(Records shown begins)
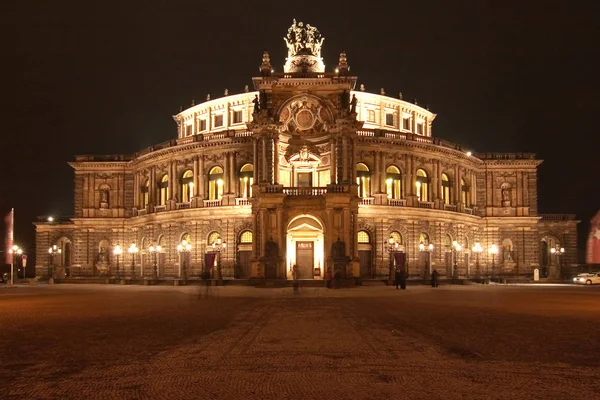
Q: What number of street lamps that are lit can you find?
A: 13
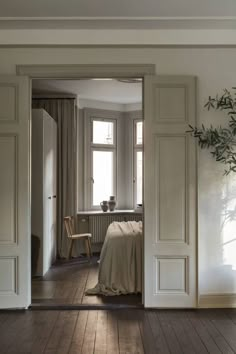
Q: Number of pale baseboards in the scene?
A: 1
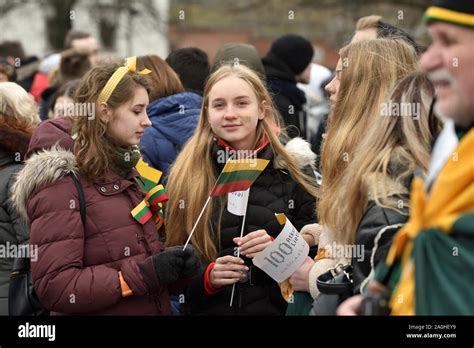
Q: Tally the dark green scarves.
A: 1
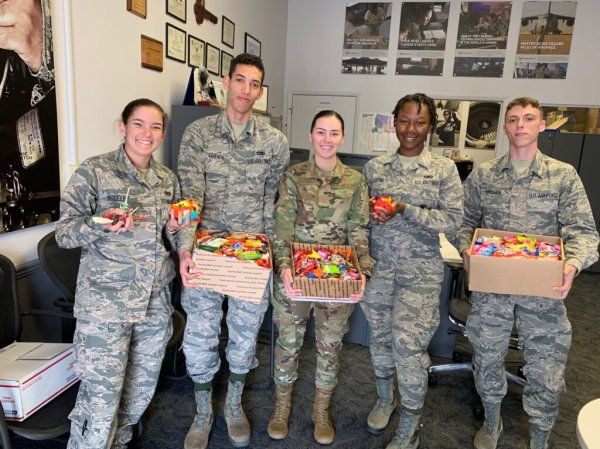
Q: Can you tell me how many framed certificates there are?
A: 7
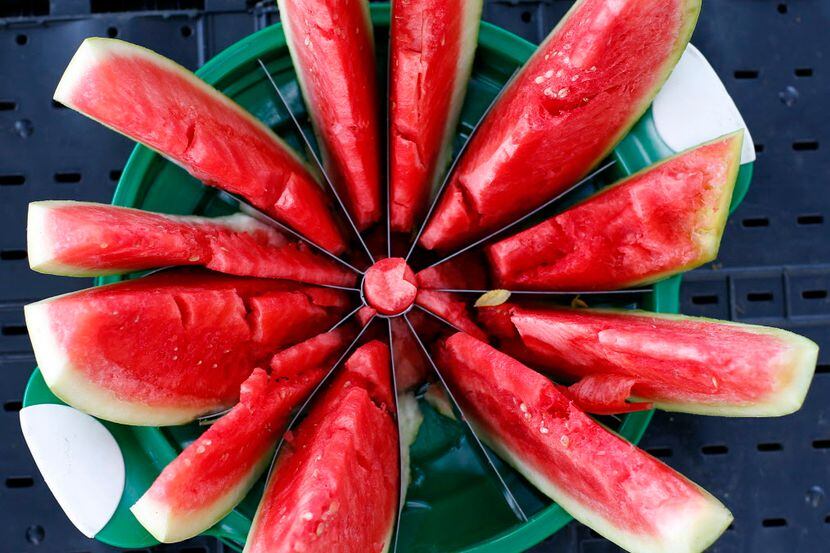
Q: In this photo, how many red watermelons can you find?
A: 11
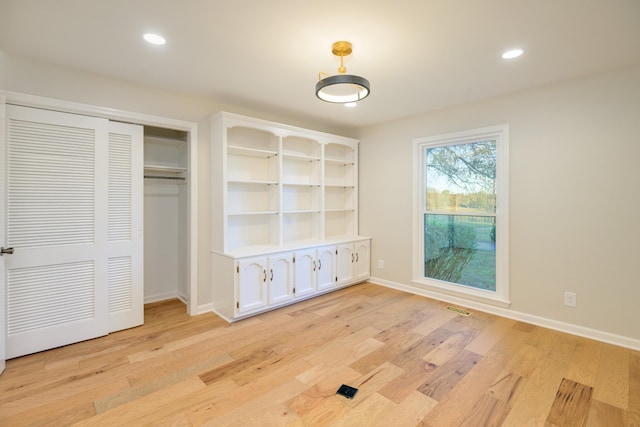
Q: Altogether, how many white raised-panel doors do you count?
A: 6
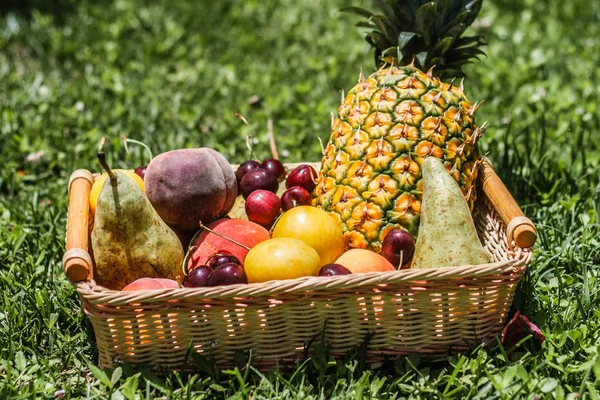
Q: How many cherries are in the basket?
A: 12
(Records shown ends)
(Records shown begins)
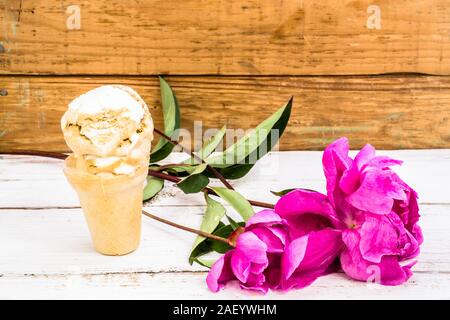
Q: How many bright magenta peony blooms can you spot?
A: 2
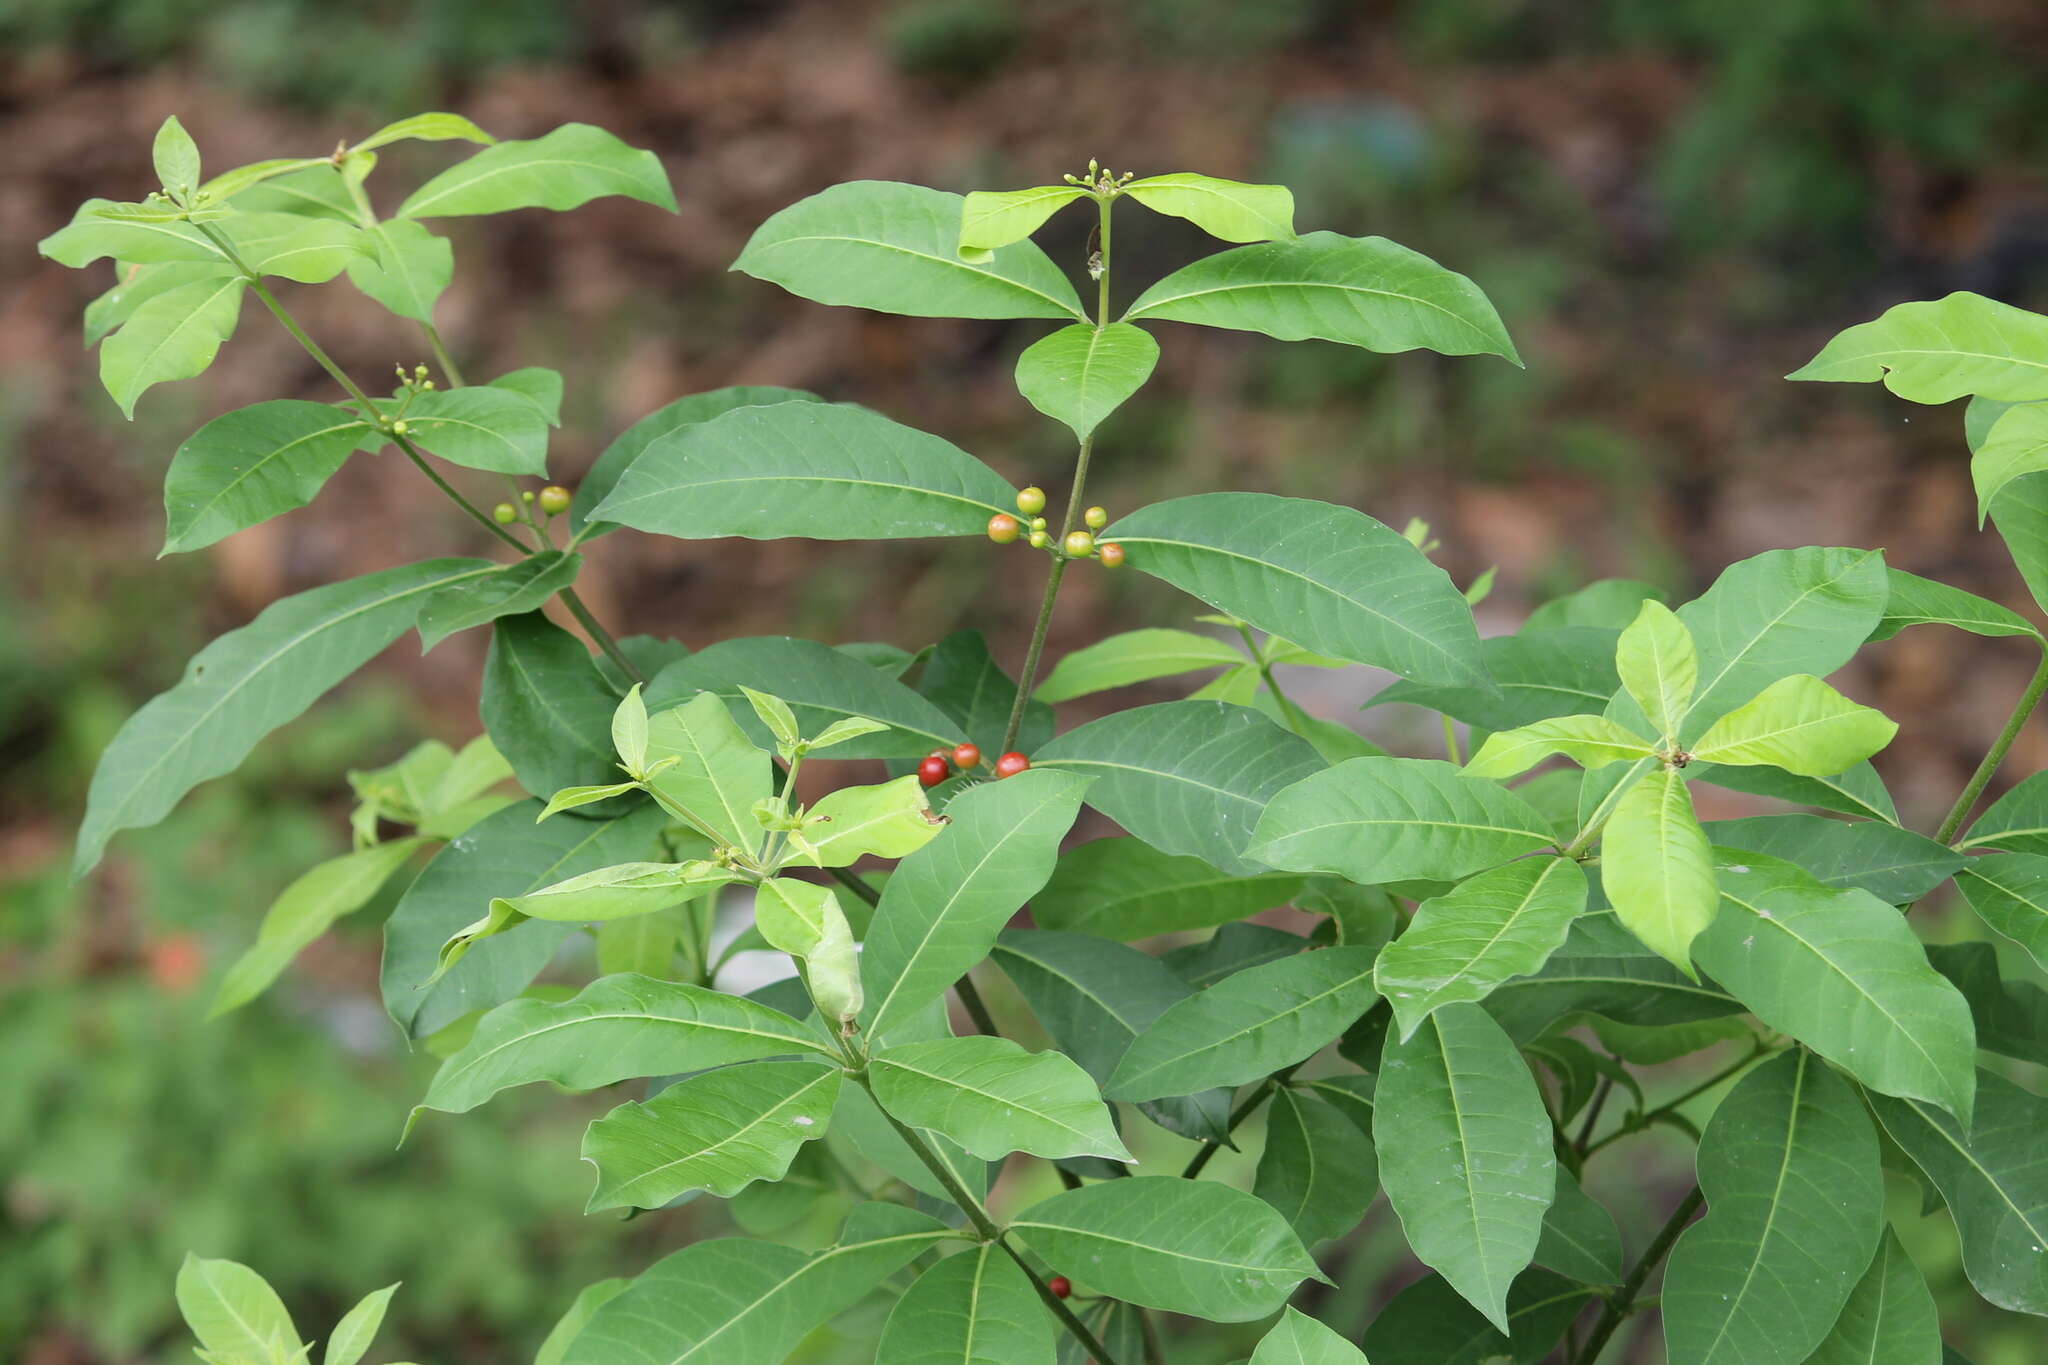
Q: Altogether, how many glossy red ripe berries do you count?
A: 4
(Records shown ends)
» **Work item**:
Counting only lines that contain "find", say how many there are in the material above, and add nothing.

» **Output of the exercise**:
2